■ **Data to process**:

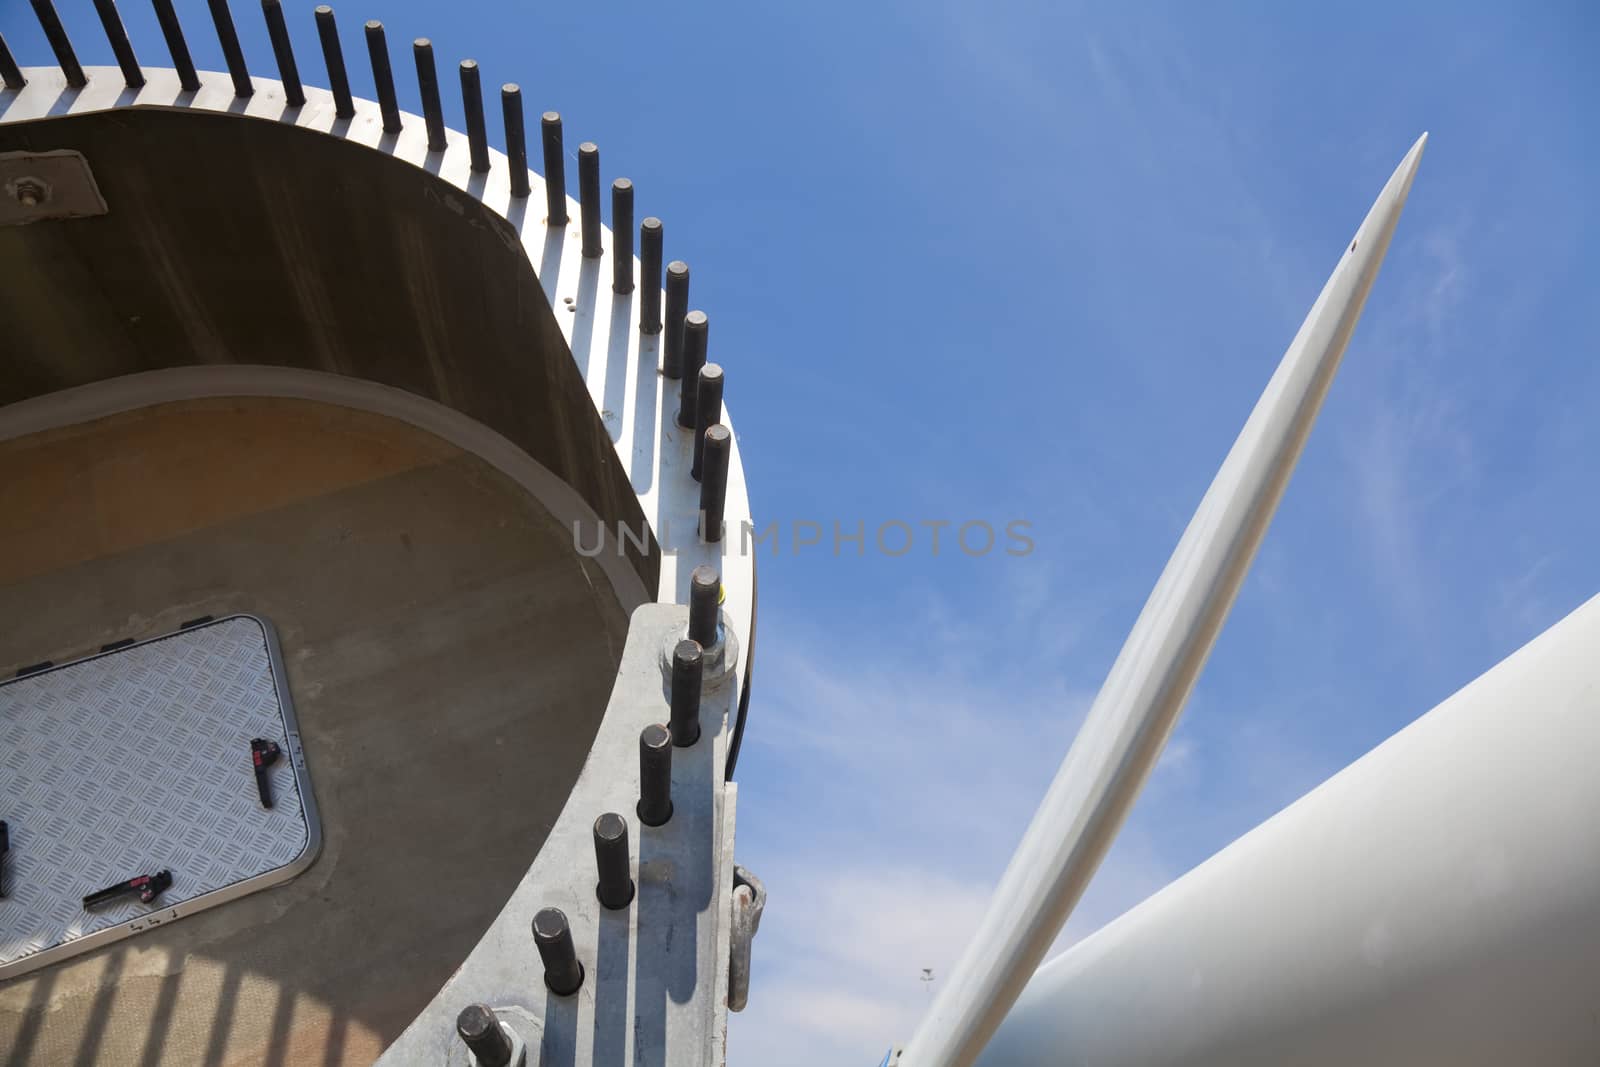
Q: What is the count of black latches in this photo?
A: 3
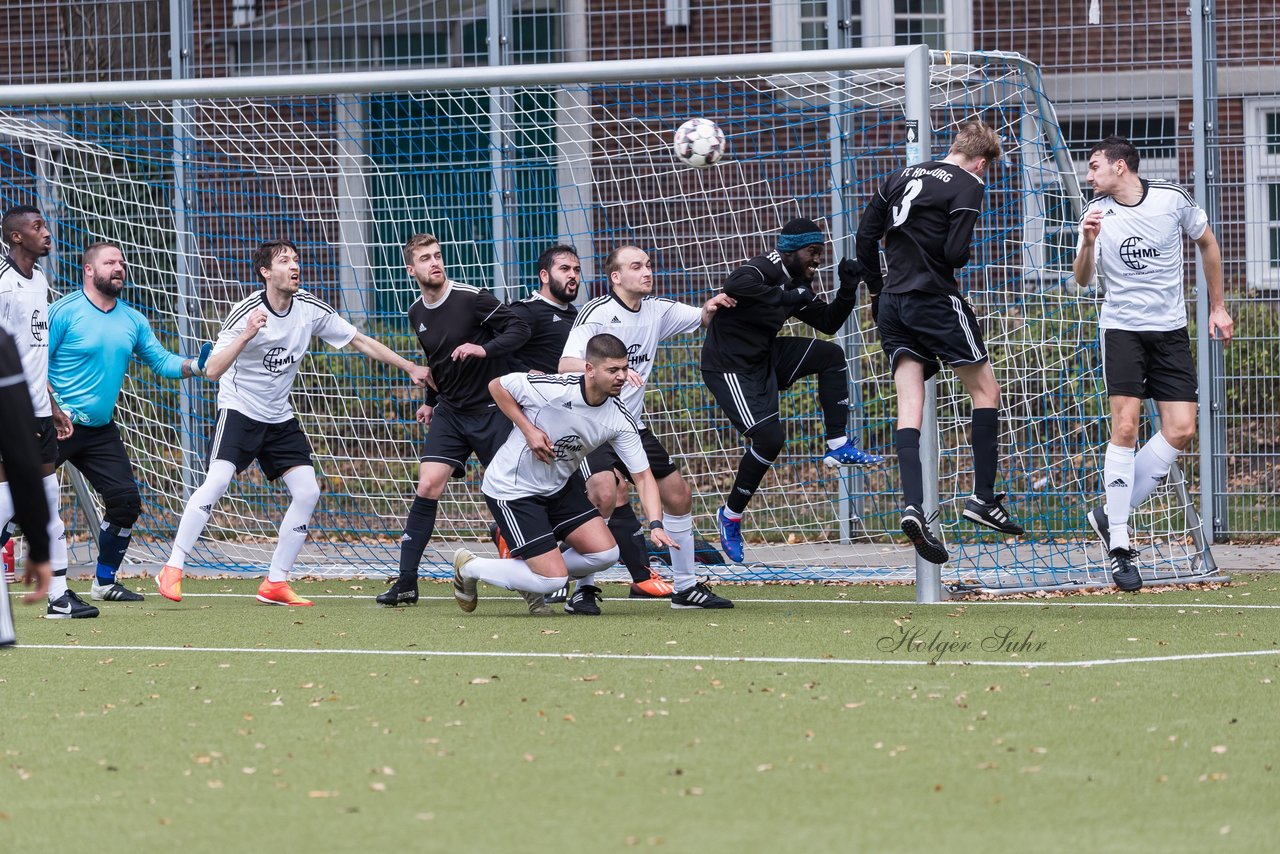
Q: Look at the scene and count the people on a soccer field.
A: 11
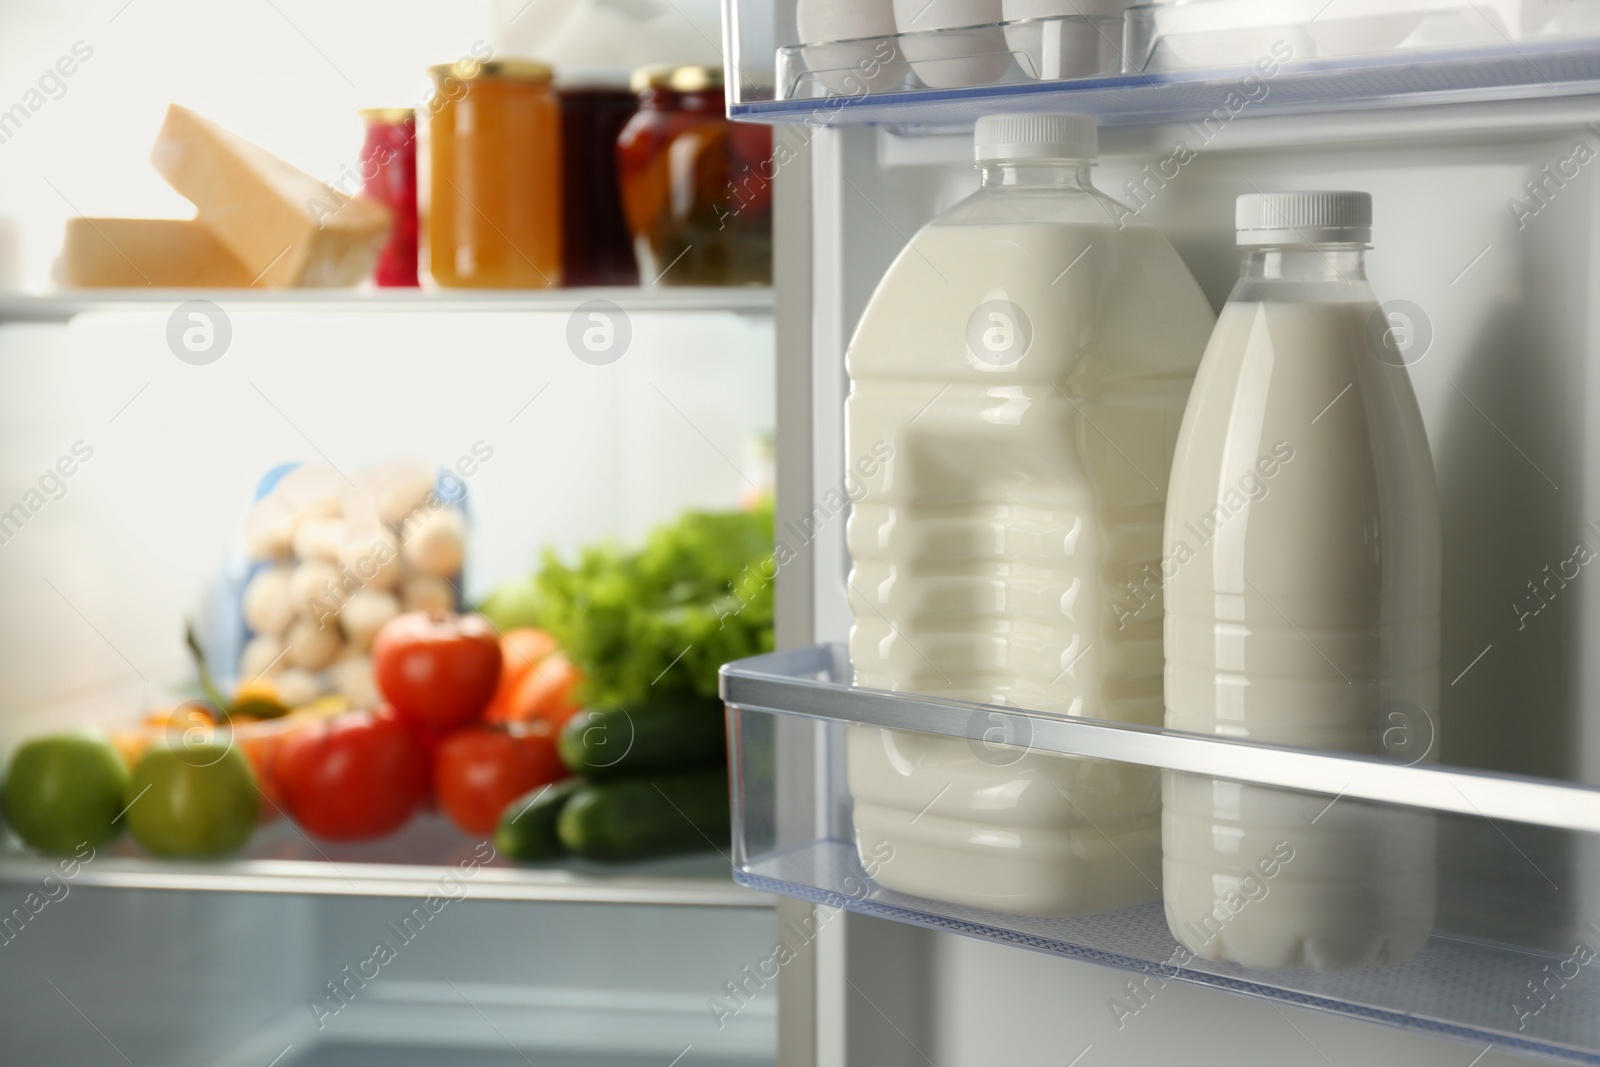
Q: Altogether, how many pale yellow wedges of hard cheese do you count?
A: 2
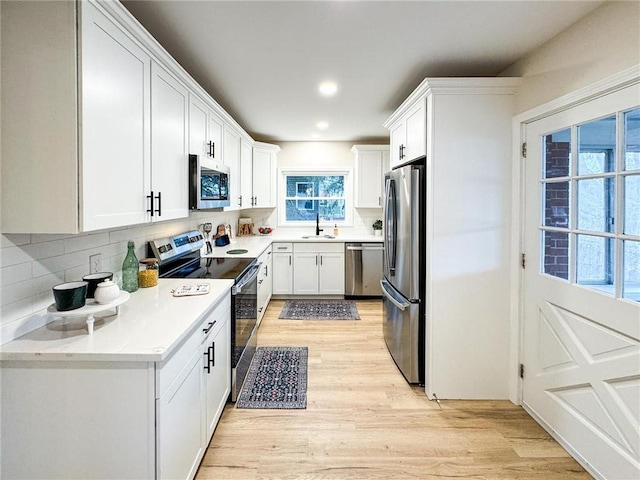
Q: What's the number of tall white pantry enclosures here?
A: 1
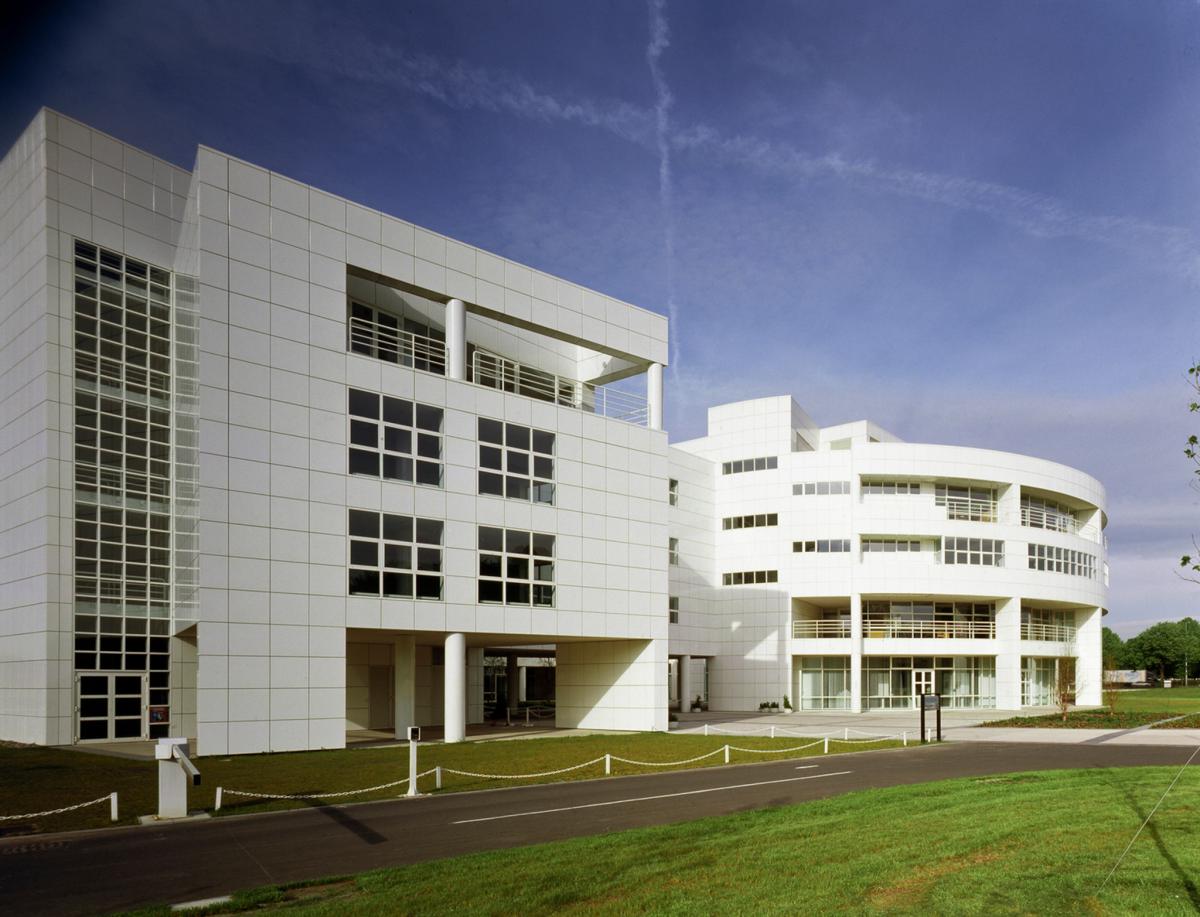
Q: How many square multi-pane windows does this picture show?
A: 4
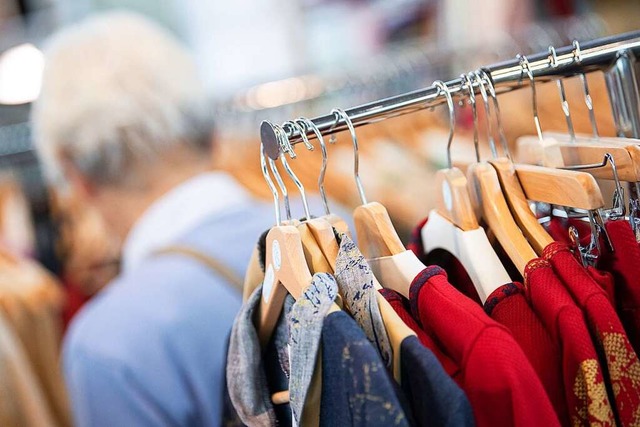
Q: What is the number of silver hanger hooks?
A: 12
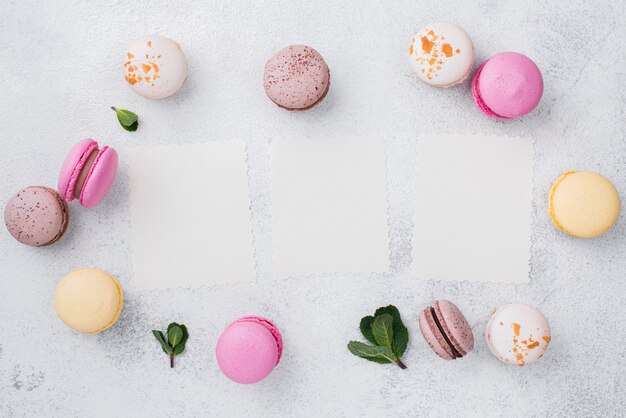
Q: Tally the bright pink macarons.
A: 3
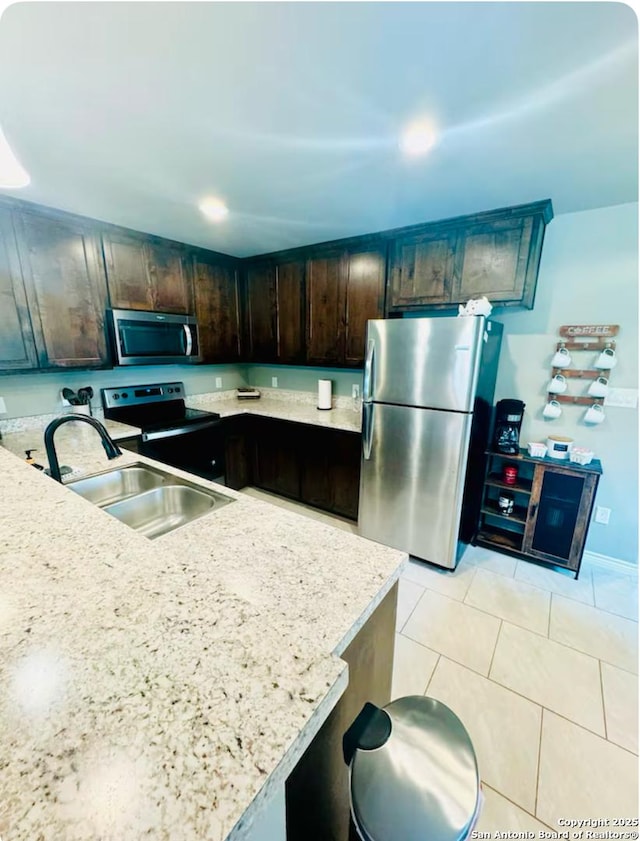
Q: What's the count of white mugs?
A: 6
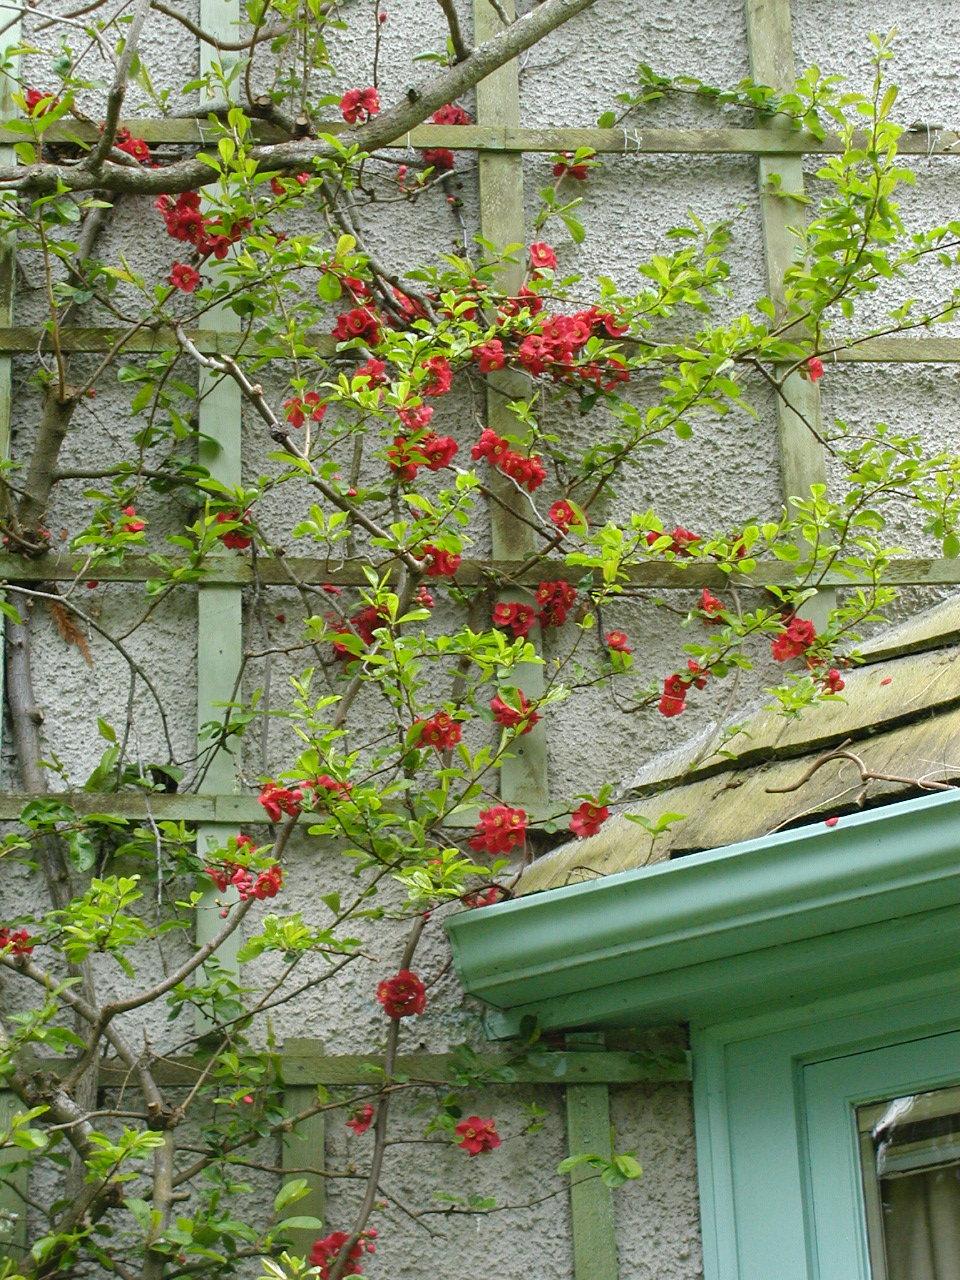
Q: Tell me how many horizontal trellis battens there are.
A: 5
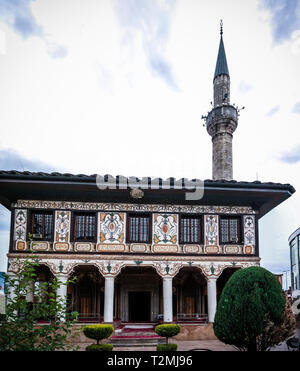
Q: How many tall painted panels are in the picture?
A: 6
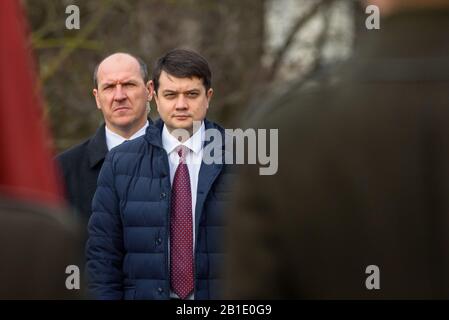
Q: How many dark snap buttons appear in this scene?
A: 3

■ **The problem**:
Each line from the one containing "Q: Tell me how" through the end of the records above is to be retyped exactly, with the pictures omitted and nothing added.

■ **Your response**:
Q: Tell me how many horizontal trellis battens there are.
A: 5
Q: How many tall painted panels are in the picture?
A: 6
Q: How many dark snap buttons appear in this scene?
A: 3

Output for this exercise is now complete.